Re: [PATCH] of: base: Skip CPU nodes with non-"okay"/"disabled" status

From: Frank Rowand
Date: Tue Nov 16 2021 - 10:11:31 EST


Hi Mathias,

On 11/16/21 3:32 AM, Matthias Schiffer wrote:
> On Mon, 2021-11-15 at 12:23 -0500, Frank Rowand wrote:
>> Hi Matthias,
>>
>> On 11/15/21 3:13 AM, Matthias Schiffer wrote:
>>> On Sun, 2021-11-14 at 14:41 -0500, Frank Rowand wrote:
>>>> On 11/8/21 3:48 AM, Matthias Schiffer wrote:

It turns out I confused myself a bit...

The first email provided the clue that I needed:

>>>>> Allow fully disabling CPU nodes using status = "fail". Having no status
>>>>> property at all is still interpreted as "okay" as usual.

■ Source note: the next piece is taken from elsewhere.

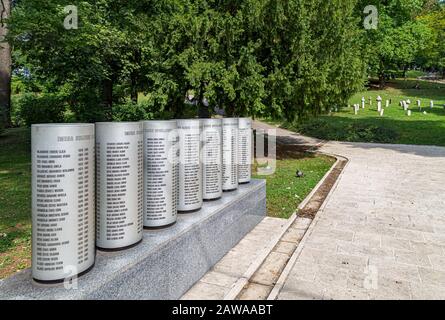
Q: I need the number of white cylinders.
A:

I managed to forget that sentence before I looked at the code in the patch.

>>>>>
>>>>> This allows a bootloader to change the number of available CPUs (for
>>>>> example when a common DTS is used for SoC variants with different numbers
>>>>> of cores) without deleting the nodes altogether, which could require
>>>>> additional fixups to avoid dangling phandle references.
>>>>>
>>>>> References:
>>>>> - https://www.lkml.org/lkml/2020/8/26/1237
>>>>> - https://www.spinics.net/lists/devicetree-spec/msg01007.html
>>>>> - https://github.com/devicetree-org/dt-schema/pull/61
>>>>>
>>>>> Signed-off-by: Matthias Schiffer <matthias.schiffer@xxxxxxxxxxxxxxx>
>>>>> ---
>>>>> drivers/of/base.c | 29 +++++++++++++++++++++++++++++
>>>>> 1 file changed, 29 insertions(+)
>>>>>
>>>>> diff --git a/drivers/of/base.c b/drivers/of/base.c
>>>>> index 61de453b885c..4e9973627c8d 100644
>>>>> --- a/drivers/of/base.c
>>>>> +++ b/drivers/of/base.c
>>>>> @@ -650,6 +650,32 @@ bool of_device_is_available(const struct device_node *device)
>>>>> }
>>>>> EXPORT_SYMBOL(of_device_is_available);
>>>>>
>>>>> +/**
>>>>> + * __of_device_is_disabled - check if a device has status "disabled"
>>>>> + *
>>>>> + * @device: Node to check status for, with locks already held
>>>>> + *
>>>>> + * Return: True if the status property is set to "disabled",
>>>>> + * false otherwise
>>>>> + *
>>>>> + * Most callers should use __of_device_is_available() instead, this function
>>>>> + * only exists due to the special interpretation of the "disabled" status for
>>>>> + * CPU nodes.
>>>>> + */
>>>>> +static bool __of_device_is_disabled(const struct device_node *device)
>>>>> +{
>>>>> + const char *status;
>>>>> +
>>>>> + if (!device)
>>>>> + return false;
>>>>> +
>>>>> + status = __of_get_property(device, "status", NULL);
>>>>> + if (status == NULL)
>>>>> + return false;
>>>>> +
>>>>> + return !strcmp(status, "disabled");
>>>>> +}
>>>>> +
>>>>> /**
>>>>> * of_device_is_big_endian - check if a device has BE registers
>>>>> *
>>>>> @@ -817,6 +843,9 @@ struct device_node *of_get_next_cpu_node(struct device_node *prev)
>>>>> of_node_put(node);
>>>>> }

So in the following test:

>>>>> for (; next; next = next->sibling) {
>>>>> + if (!__of_device_is_available(next) &&
>>>>> + !__of_device_is_disabled(next))

(!__of_device_is_available(next) &&
!__of_device_is_disabled(next))

is meant to detect a status of "fail" or "fail-sss". Since I forget the sentence
about "fail" from early in the email, I had difficulty in interpreting the intent
of the (!ok && !disabled) form of the test. The intent of the test would be more
clear if it was checking _for_ "fail" instead of checking for _not_ the other
possible status values.

So you _are_ checking for the status of "fail" check (Rob's choice #1 below)
and I just did not understand that was the intent of the patch.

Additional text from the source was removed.